Collected data
*** Begin section ***

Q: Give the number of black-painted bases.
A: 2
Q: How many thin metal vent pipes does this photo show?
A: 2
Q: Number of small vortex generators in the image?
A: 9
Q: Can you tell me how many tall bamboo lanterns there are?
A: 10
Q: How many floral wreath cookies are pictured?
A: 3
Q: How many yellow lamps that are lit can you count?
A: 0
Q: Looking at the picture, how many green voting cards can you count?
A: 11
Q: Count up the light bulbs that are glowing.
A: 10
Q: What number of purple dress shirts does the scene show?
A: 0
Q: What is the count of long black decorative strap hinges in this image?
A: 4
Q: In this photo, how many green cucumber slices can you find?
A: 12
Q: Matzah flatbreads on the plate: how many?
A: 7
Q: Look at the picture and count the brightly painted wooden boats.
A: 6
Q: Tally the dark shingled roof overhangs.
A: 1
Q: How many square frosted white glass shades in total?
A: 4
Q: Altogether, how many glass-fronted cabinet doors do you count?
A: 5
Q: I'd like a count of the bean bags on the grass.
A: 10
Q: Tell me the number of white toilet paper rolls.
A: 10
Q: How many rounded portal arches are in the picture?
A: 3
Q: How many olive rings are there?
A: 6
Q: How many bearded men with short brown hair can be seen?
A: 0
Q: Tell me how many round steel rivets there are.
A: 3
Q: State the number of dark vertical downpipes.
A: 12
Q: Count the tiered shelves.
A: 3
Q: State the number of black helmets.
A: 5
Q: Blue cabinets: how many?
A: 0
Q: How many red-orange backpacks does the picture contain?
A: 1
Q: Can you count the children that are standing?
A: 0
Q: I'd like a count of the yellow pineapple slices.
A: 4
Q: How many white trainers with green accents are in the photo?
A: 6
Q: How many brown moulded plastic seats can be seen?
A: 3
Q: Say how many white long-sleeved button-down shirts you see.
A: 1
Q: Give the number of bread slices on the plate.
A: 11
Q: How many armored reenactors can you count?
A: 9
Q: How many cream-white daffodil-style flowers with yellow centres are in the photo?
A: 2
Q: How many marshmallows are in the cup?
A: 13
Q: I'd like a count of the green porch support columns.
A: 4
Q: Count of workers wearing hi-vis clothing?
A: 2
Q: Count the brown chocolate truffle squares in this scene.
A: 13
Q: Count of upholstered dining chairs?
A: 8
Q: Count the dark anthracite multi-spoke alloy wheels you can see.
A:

*** End section ***

**What is being asked**. Search the entries for the word "brown" and copy every line that has it.

**Solution**.
Q: How many bearded men with short brown hair can be seen?
Q: How many brown moulded plastic seats can be seen?
Q: Count the brown chocolate truffle squares in this scene.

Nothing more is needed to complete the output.